> Work task
An exact transcription of the records is required, minus any images.

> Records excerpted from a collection

+++++

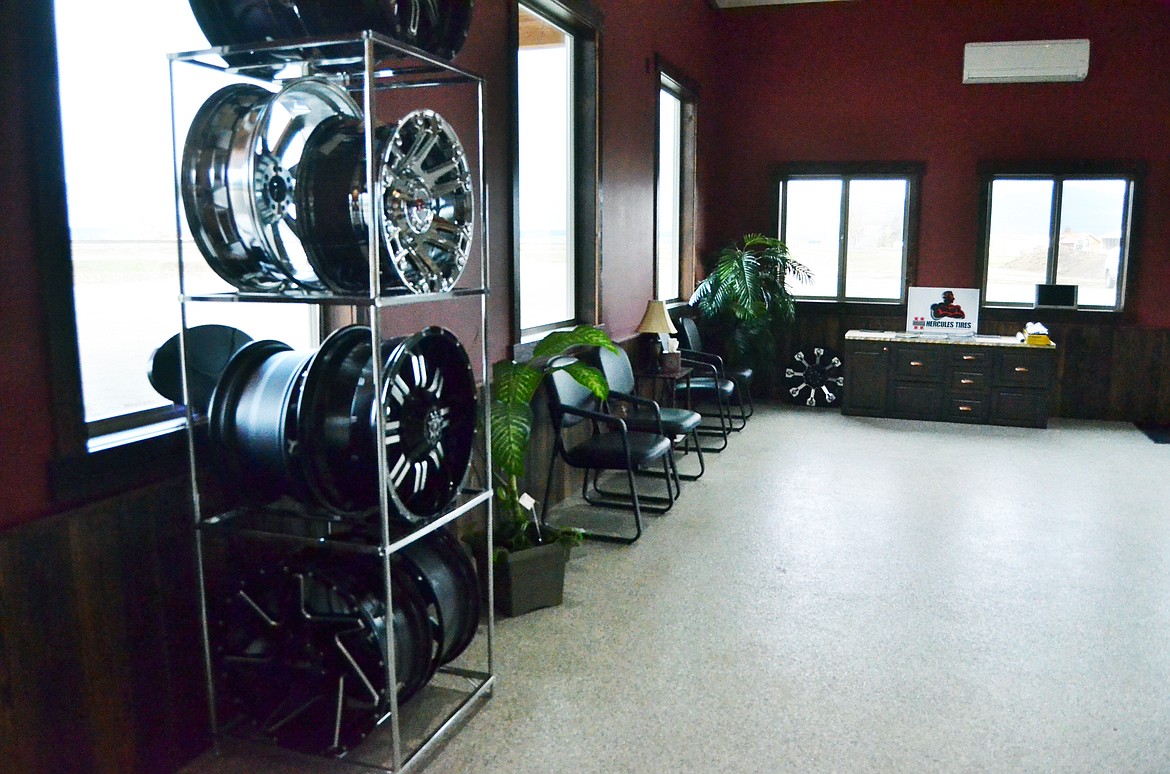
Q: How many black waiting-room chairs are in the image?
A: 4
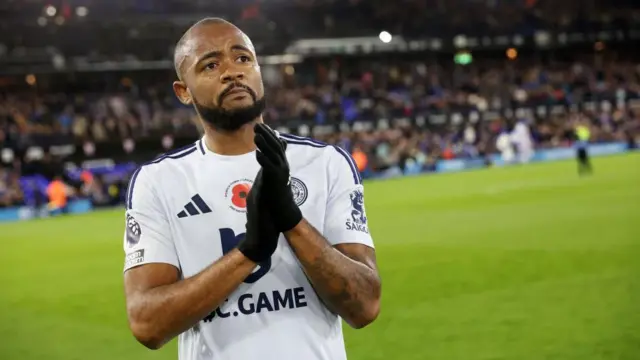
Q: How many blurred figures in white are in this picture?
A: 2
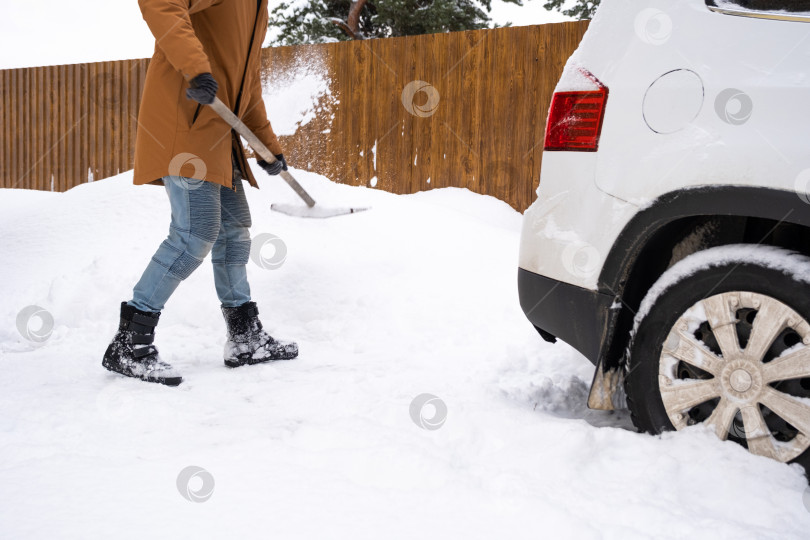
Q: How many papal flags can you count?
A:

+++++

> Answer to the problem
Q: How many black waiting-room chairs are in the image?
A: 4
Q: How many blurred figures in white are in this picture?
A: 2
Q: How many papal flags can you count?
A:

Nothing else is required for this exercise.